Why this trendy body image movement fails to grab my support:
"Do not let your adorning be external—the braiding of hair and the putting on of gold jewelry, or the clothing you wear—but let your adorning be the hidden person of the heart with the imperishable beauty of a gentle and quiet spirit, which in God's sight is very precious."
1 Peter 3:3-4
Several uncool reflections:
- When your parents provide you with a godly upbringing, all of this talk about "accepting yourself the way you are" seems almost.....passé. Uh.......duh. I am a woman created in God's image, and I look exactly the way He intended me to be. I don't need a flip-floppy society deciding it's been wrong this whole time to tell me that I am a valuable human being. I found that one out when the Bible told me I am a daughter of God.
- In the same vein, this is just another example of an obsession with outward appearance. If we are going to focus on how "every body type ought to be considered beautiful," we are setting an extremely shallow standard for what gives us worth. Outward beauty will always fade, and setting our stock in feeling fabulous and sexy and beautiful is just superficial.

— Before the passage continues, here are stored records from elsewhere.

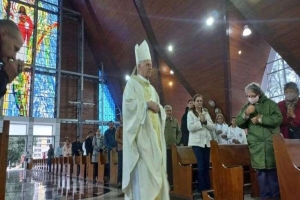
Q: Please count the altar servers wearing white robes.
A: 2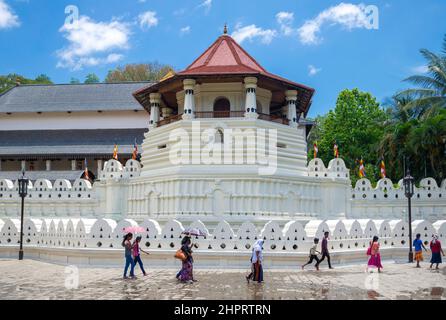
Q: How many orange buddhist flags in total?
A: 7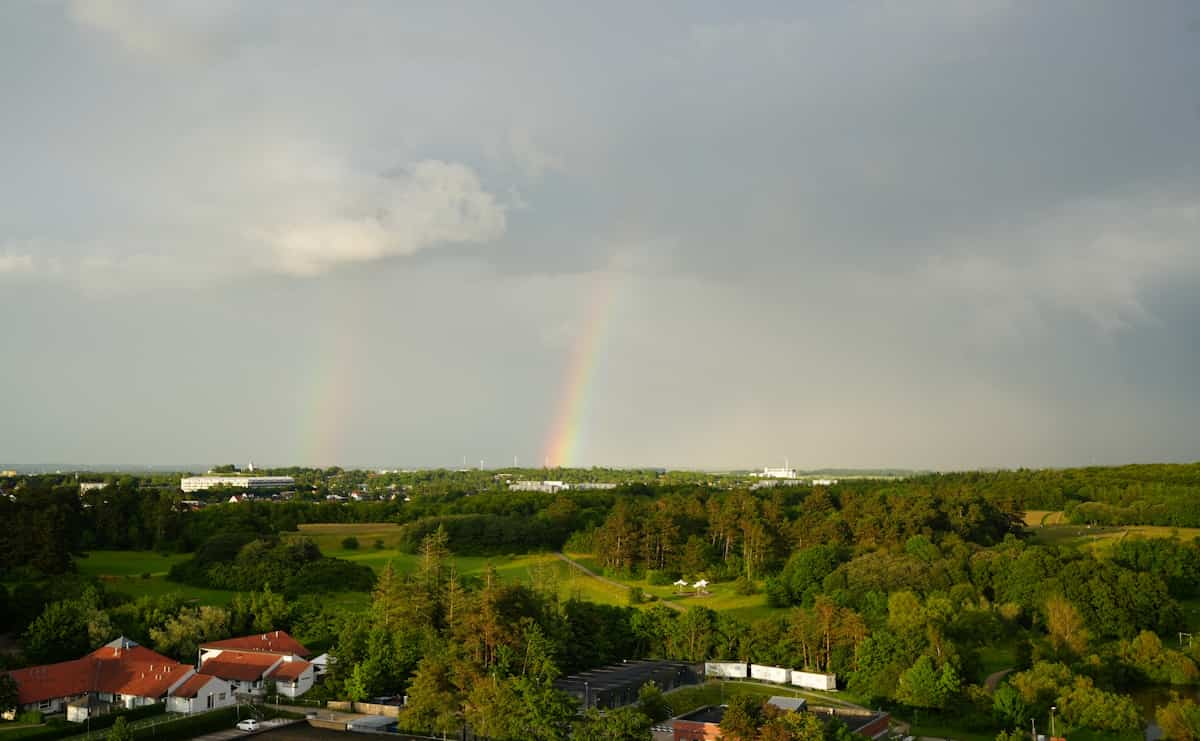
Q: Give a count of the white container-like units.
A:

Christian women ought to be pursuing the inner beauty which never fades; this is the loveliness which lasts, because in adorning ourselves with good works, we are imitating (and, more importantly, pointing to) the unchanging beauty of God Himself.
- Maybe this is a petty shot, but much of the rhetoric these advocates use reaches my ears sounding like a high-maintenance demand to "TELL ME I'M BEAUTIFUL, DARNIT!!!" It's like turning society into the mirror, mirror on the wall. Do women really want to resemble the stepmother from Snow White? Honestly, this has probably been the biggest reason I've found the movement unattractive. The tone seems completely antithetical to the "imperishable beauty of a gentle and quiet spirit." Don't underestimate the power of graciousness. If God considers it "very precious," it is good enough for me.
Now if you'll excuse me, I'll return to hiding in my bunker underneath Fifth Avenue.